Work task: Copy nothing but the line with "Q: Tell me how many dark" and the lines that follow it to the end of the entries below, and keep the pictures out.
── Data for processing
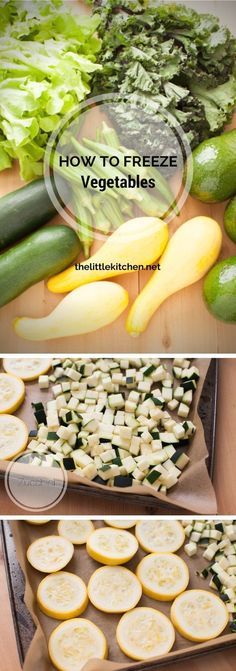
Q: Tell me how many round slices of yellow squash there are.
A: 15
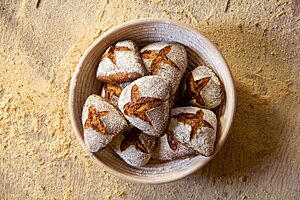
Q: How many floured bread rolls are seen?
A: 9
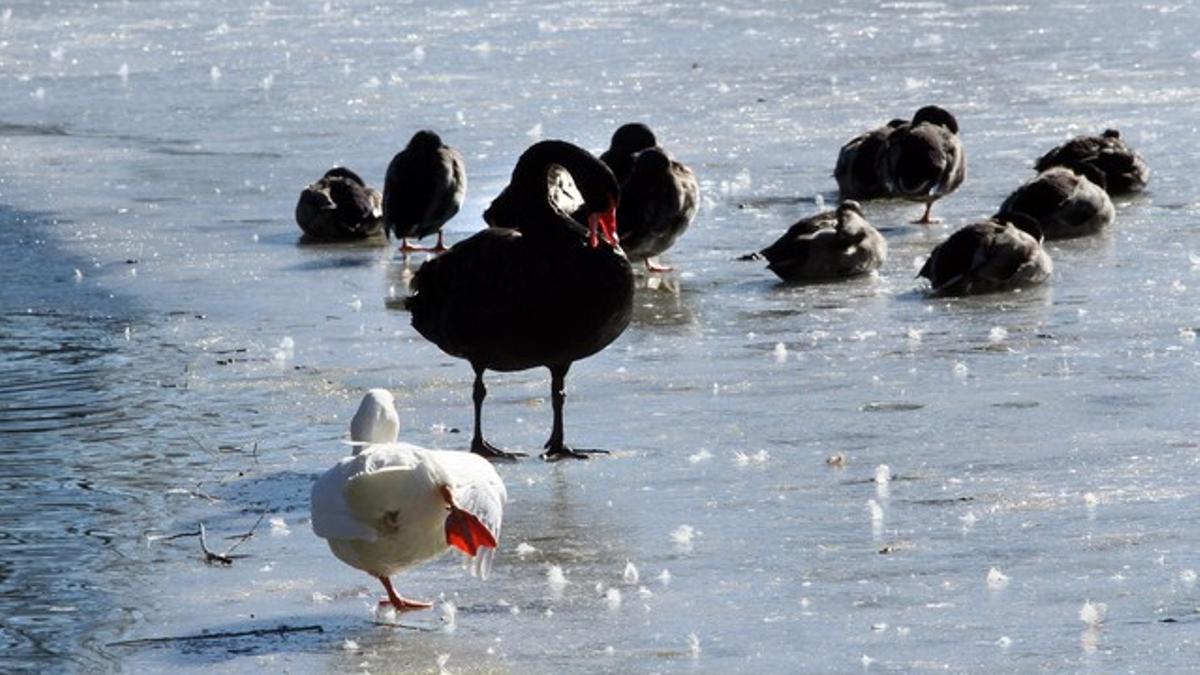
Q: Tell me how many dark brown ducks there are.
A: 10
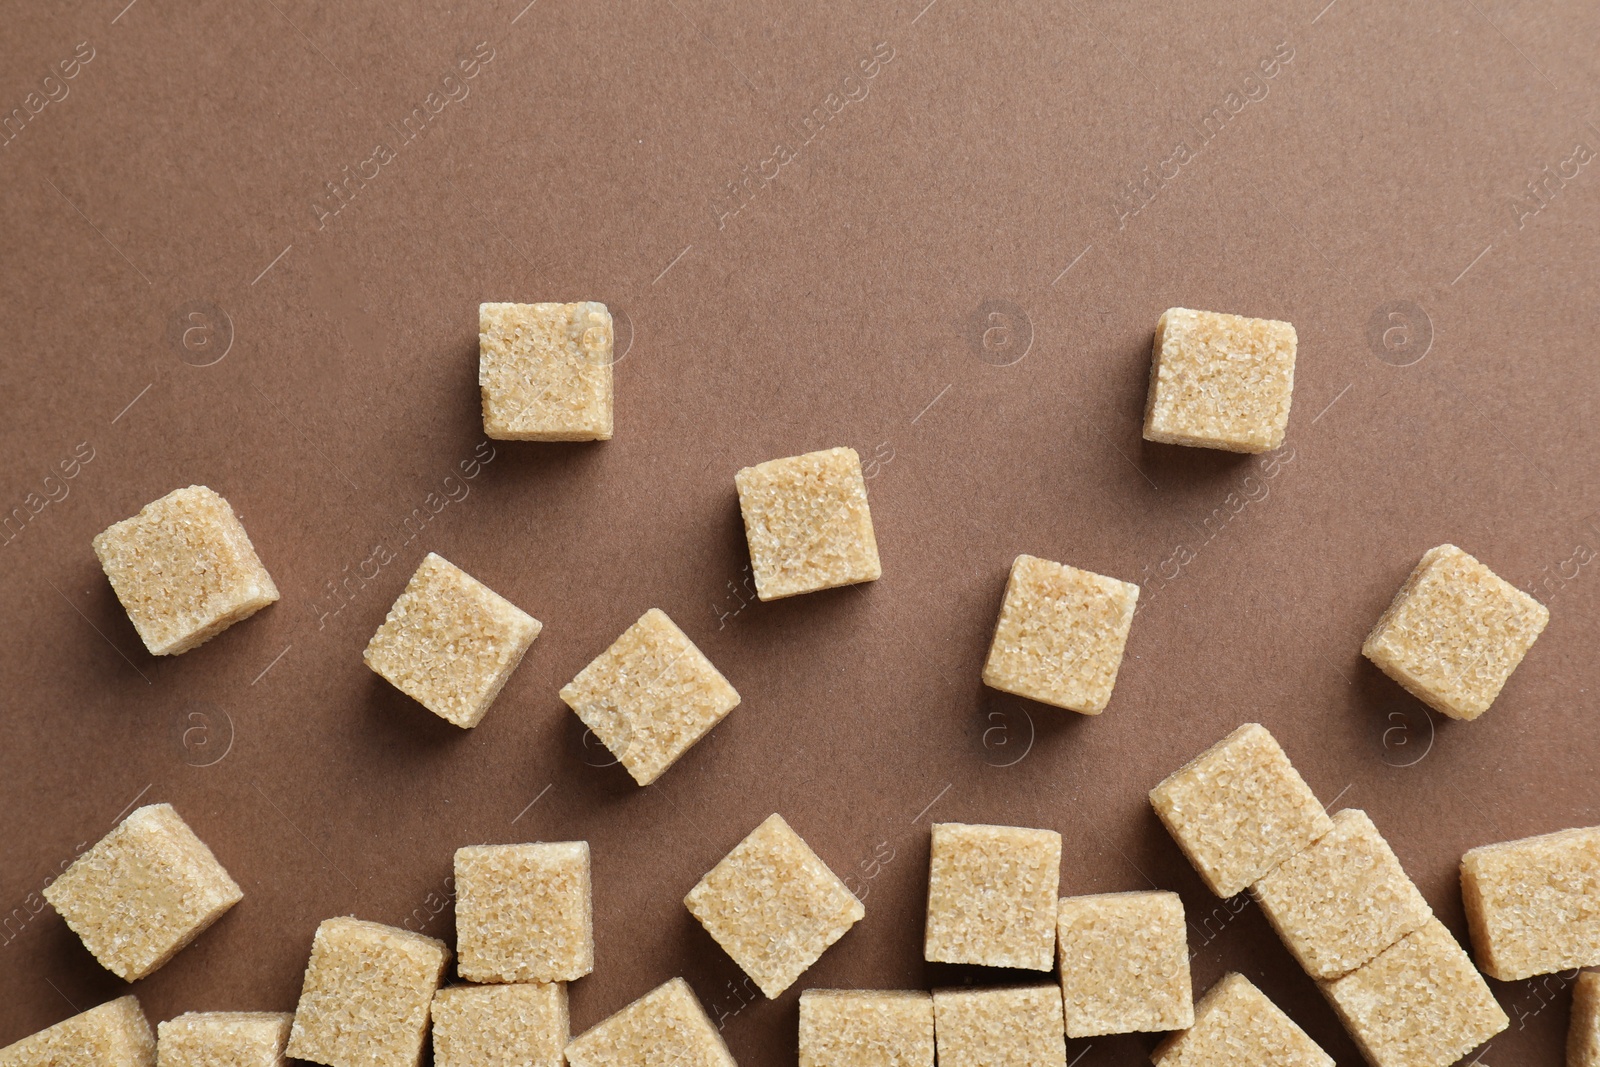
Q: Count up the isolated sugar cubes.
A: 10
────
Response:
Q: Tell me how many dark brown ducks there are.
A: 10
Q: Count up the isolated sugar cubes.
A: 10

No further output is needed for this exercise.